Top of SOURCE MATERIAL
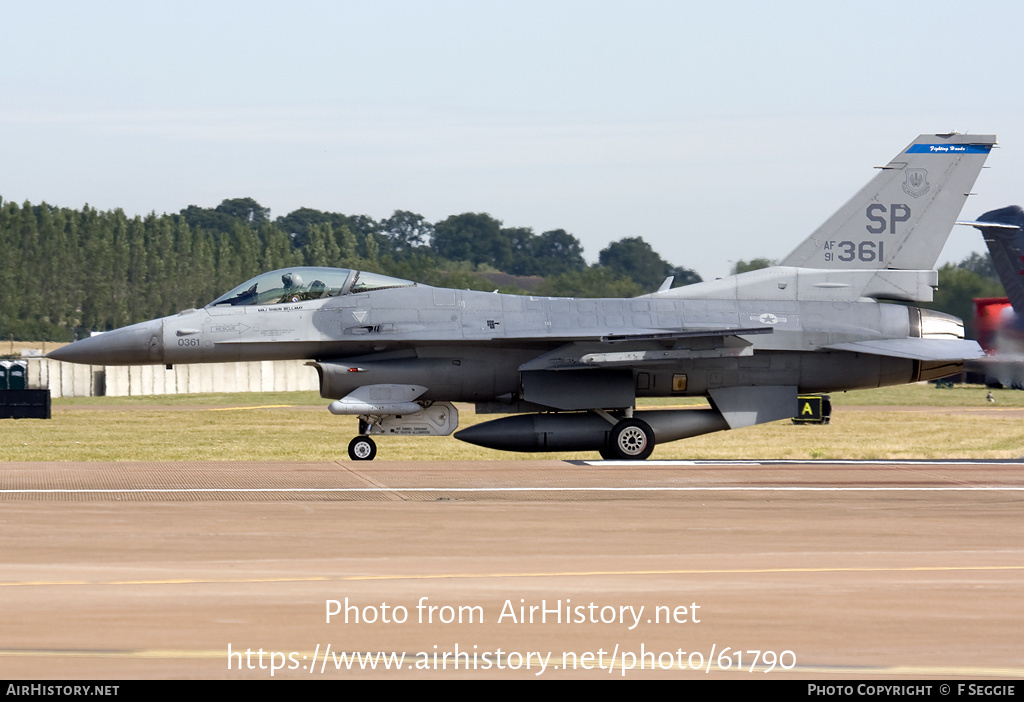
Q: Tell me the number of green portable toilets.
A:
Bottom of SOURCE MATERIAL
Top of SOURCE MATERIAL
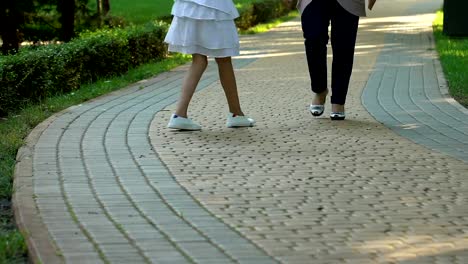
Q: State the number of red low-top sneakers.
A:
Bottom of SOURCE MATERIAL
Top of SOURCE MATERIAL
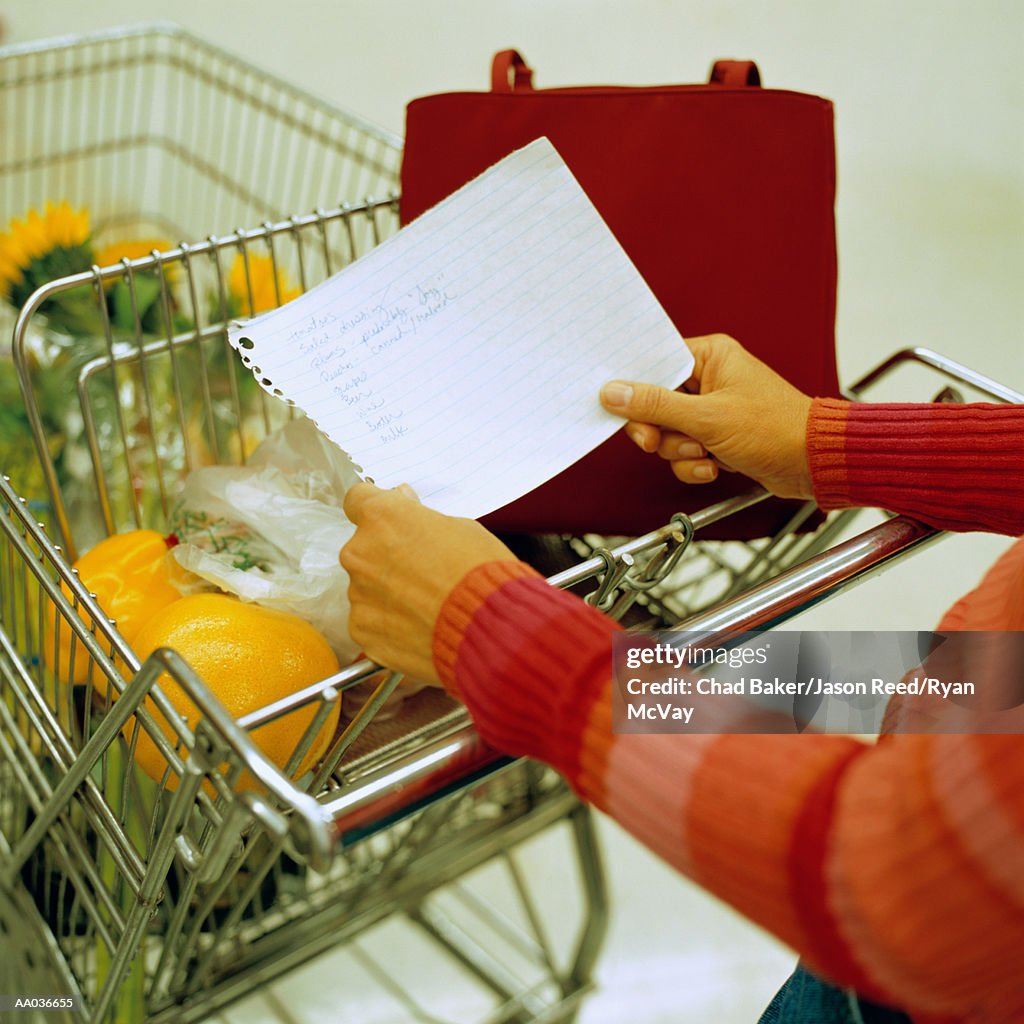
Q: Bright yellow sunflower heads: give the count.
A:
Bottom of SOURCE MATERIAL
◆ **EXERCISE DESCRIPTION**: Return each line among the entries that holds the word "number".

◆ **OUTPUT OF THE EXERCISE**:
Q: Tell me the number of green portable toilets.
Q: State the number of red low-top sneakers.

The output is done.